> [Task item]:
Throughout the records below, find the lines with the string "cream" and give how many there are, nothing else.

Extracted records:
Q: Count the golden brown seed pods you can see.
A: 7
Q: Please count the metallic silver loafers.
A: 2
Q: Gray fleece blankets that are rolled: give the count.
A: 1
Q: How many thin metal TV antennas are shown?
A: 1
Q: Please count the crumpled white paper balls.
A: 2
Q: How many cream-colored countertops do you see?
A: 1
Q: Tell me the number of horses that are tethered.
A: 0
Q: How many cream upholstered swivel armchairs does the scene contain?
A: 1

---

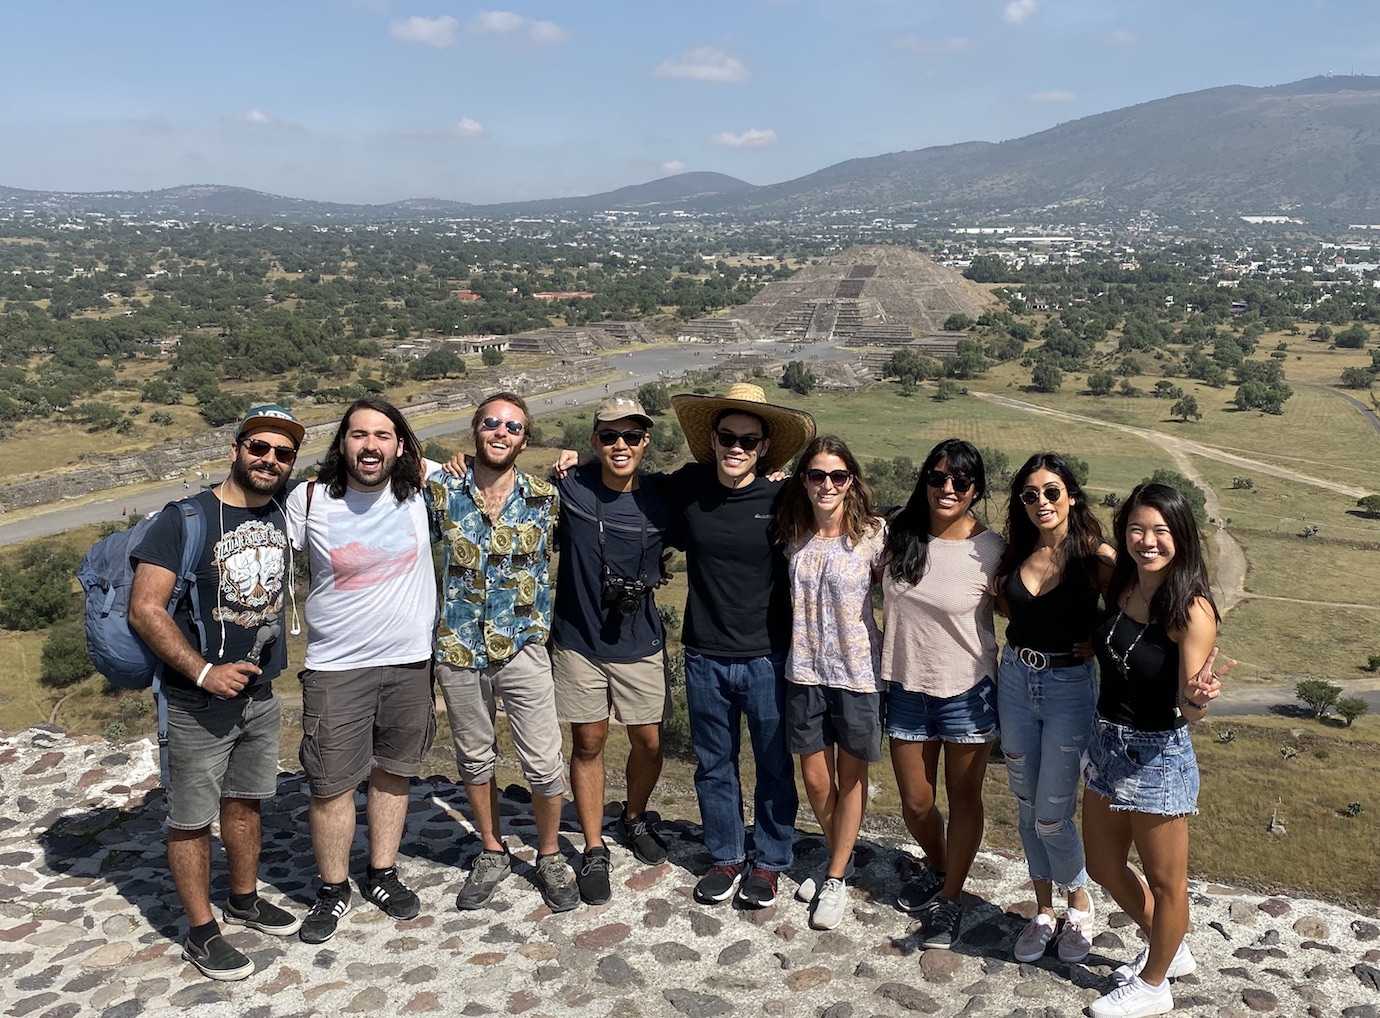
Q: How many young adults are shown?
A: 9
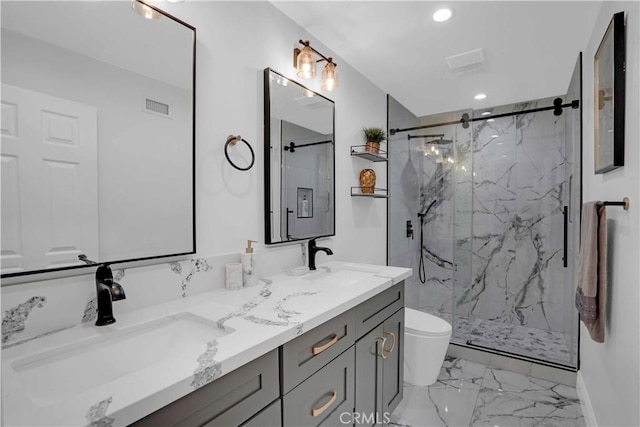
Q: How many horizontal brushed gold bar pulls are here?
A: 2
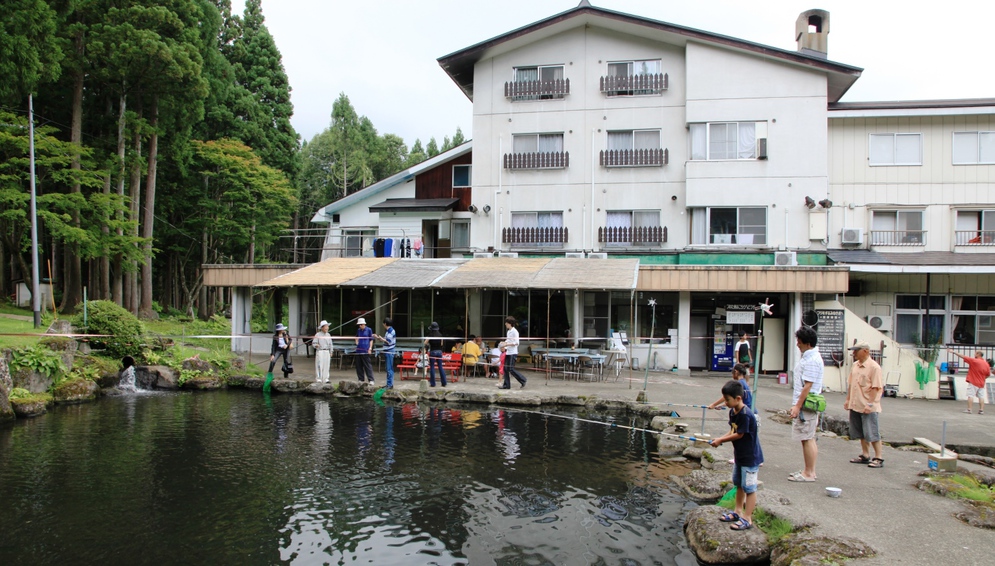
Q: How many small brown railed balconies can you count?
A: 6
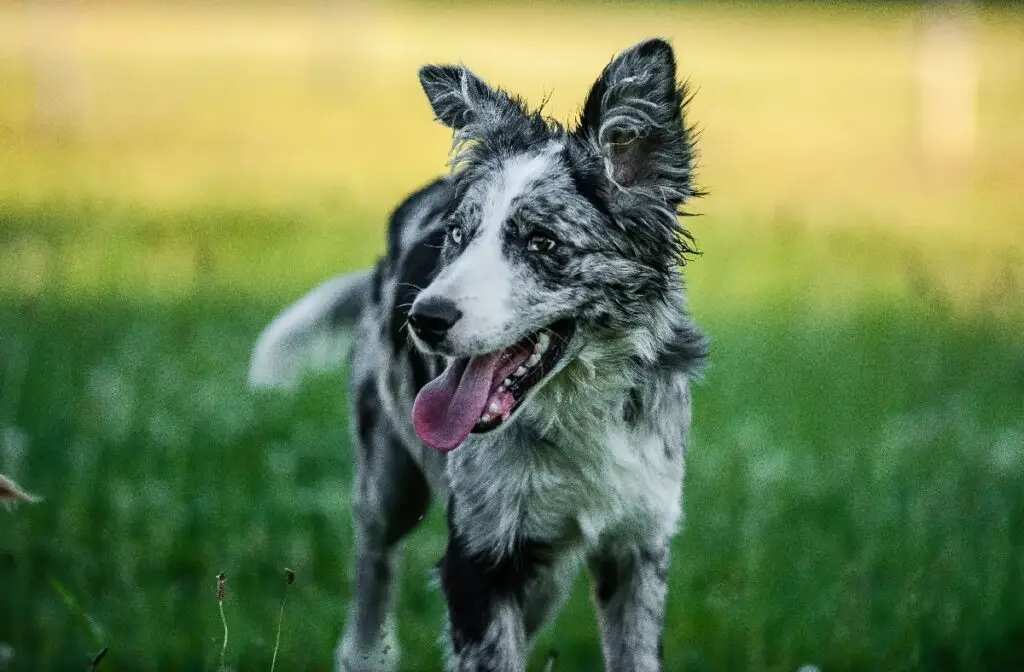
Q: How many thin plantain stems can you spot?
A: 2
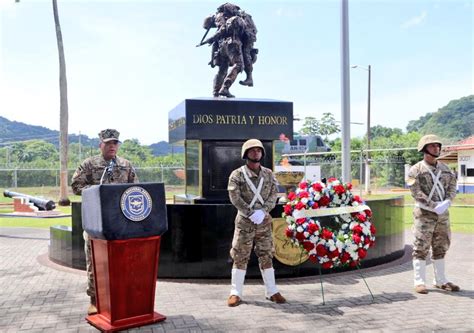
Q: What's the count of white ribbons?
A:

==

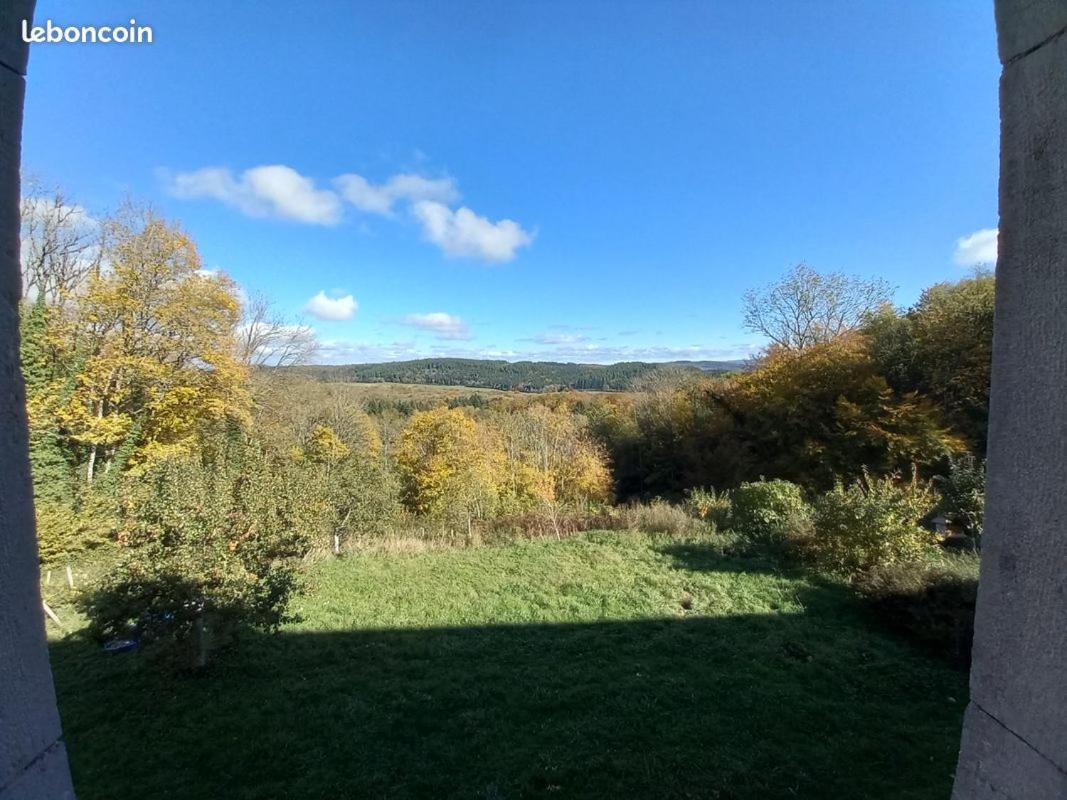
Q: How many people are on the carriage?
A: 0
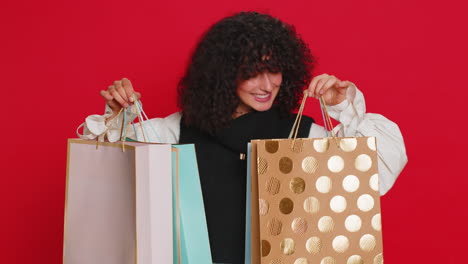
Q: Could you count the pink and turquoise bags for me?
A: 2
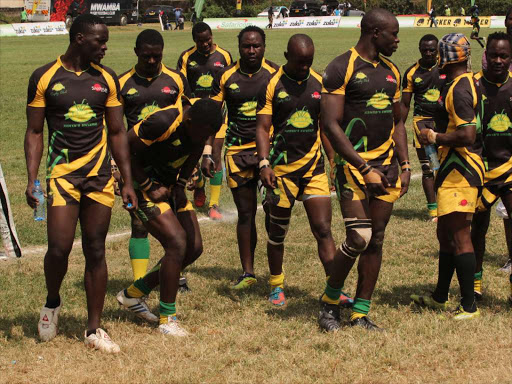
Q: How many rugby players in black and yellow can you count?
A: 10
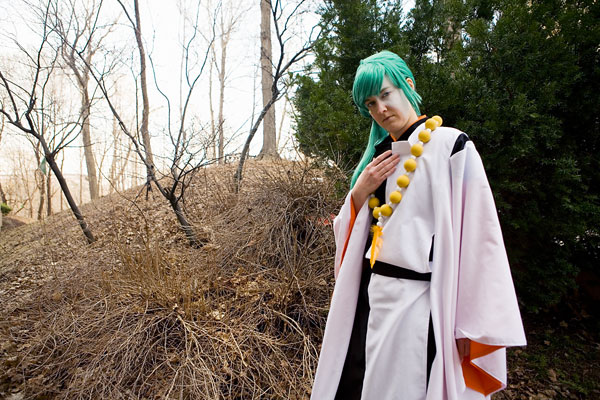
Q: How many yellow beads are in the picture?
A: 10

> [Expected output]:
2